Qui non si parla… di parchi
[15 Maggio 2014]
Feste e ponti sono finiti, ma nonostante la gravità della situazione di parchi non si è tornati ancora a parlare. Eppure la lettera del presidente di Federparchi al ministro Galletti denunciava la sconcertante situazione dei parchi nazionali, tutti o quasi senza direttivo. E stando anche alle notizie di stampa non è che nelle regioni le cose vadano poi tanto meglio, se persino un parco storico come quello del Ticino deve fare i conti con un bel po’ di guai.
C’è però per fortuna anche qualche notizia migliore, come l’accordo a cui finalmente si è giunti dopo le tirate d’orecchie di Napolitano per il parco dello Stelvio.
Quello che continua tuttavia a brillare per l’assenza, dopo le solite contorsioni sulla legge del Senato, è una ripresa di impegno e di iniziativa politico-istituzionale sul piano nazionale. Per le regioni e i comuni non mancano certo i problemi, in vista anche di quel nuovo Titolo V che potrebbe riservargli qualche brutta sorpresa, ma la Conferenza delle regioni e l’Anci le loro idee e proposte da tempo le stanno sottoponendo all’attenzione del governo, sostenendole con chiarezza e vigore.
Per i parchi invece è scena muta. Di idee – non di penose sortite a cui non crede nessuno – non ce ne sono.
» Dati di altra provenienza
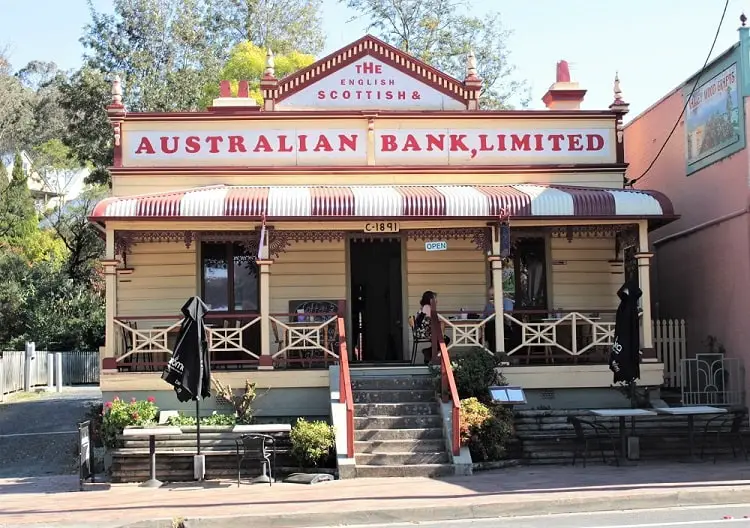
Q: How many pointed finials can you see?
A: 4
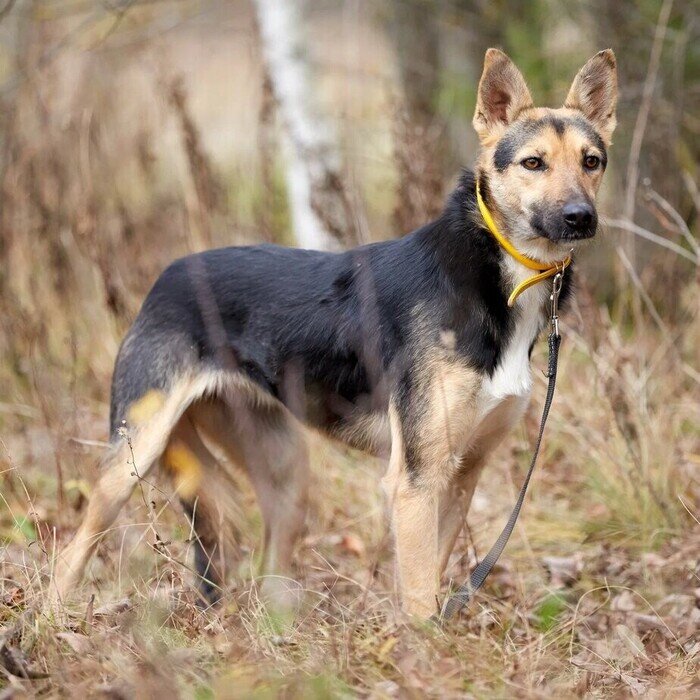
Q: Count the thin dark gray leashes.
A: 1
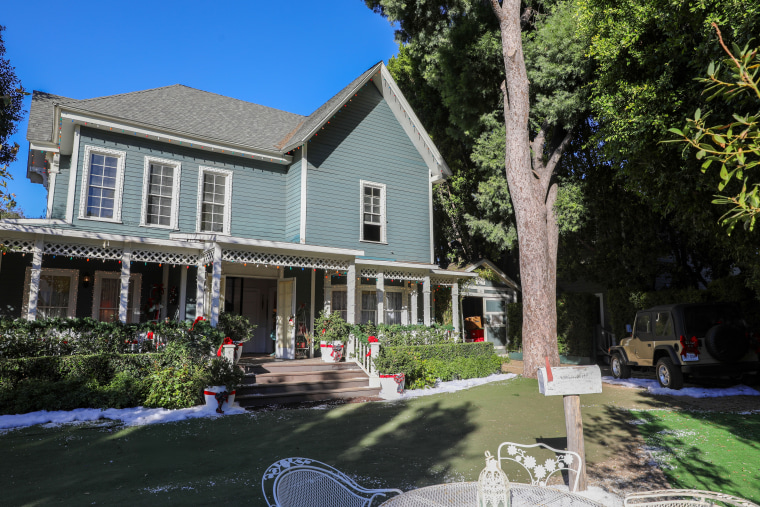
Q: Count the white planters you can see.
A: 4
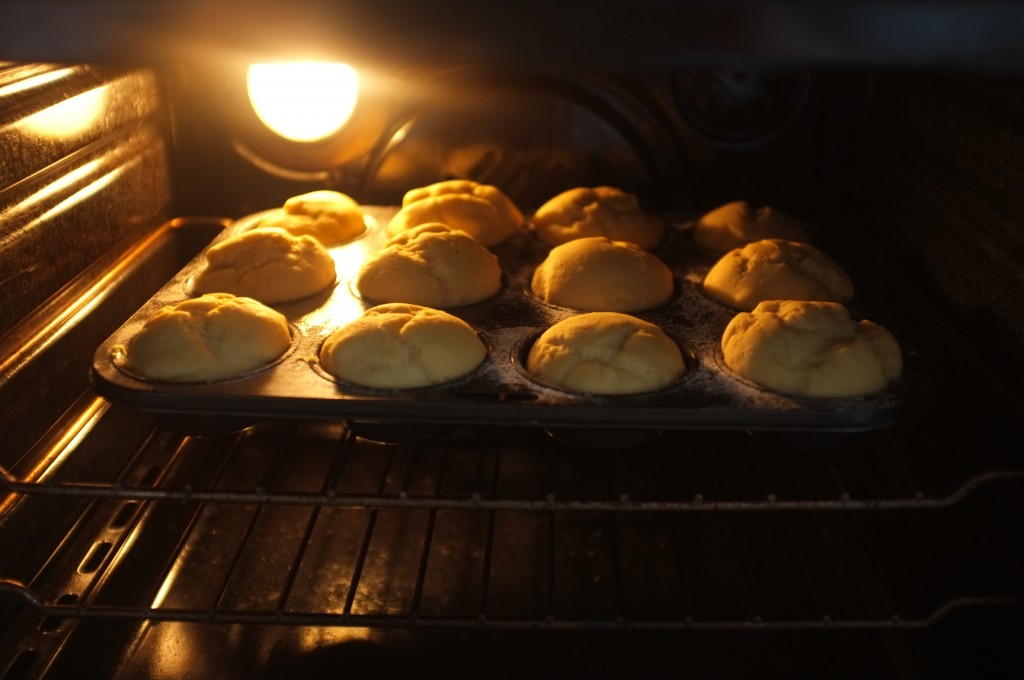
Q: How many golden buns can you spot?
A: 12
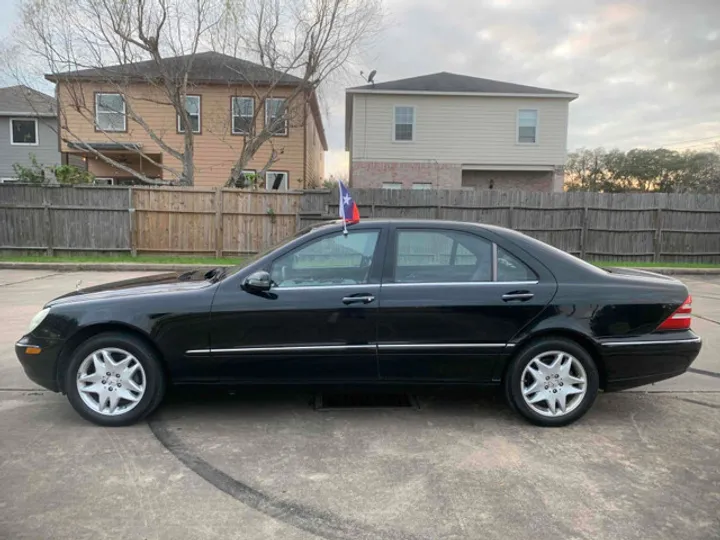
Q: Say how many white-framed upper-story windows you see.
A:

Cosa vogliono i parchi dal governo, dalle regioni, dai comuni e dalle province in via di chiusura, che intanto stanno tagliando i loro contributi? Cosa stanno facendo, a partire da Roma, perché i parchi nazionali abbiano i loro comitati direttivi e soprattutto dei piani in grado di funzionare come hanno funzionato molti di quelli regionali? Appunto, come di politica in altri tempi, di parchi oggi non si parla. E per favore non si dica che serve una nuova legge. Quella vecchia basta e avanza se i parchi e la loro rappresentanza tornano finalmente a farsi sentire e valere. E invece ho visto che il prossimo direttivo di Federparchi discuterà, tanto per cambiare, di emendamenti.
Mi si lasci dire che come Gruppo di San Rossore abbiamo sperimentato che se si hanno idee da proporre, come noi facemmo con il ministro Orlando, qualcosa a casa si riesce a portare. Insomma, le cose gira e rigira non sono poi tanto complicate se non si ha – come si vede – per la testa altro.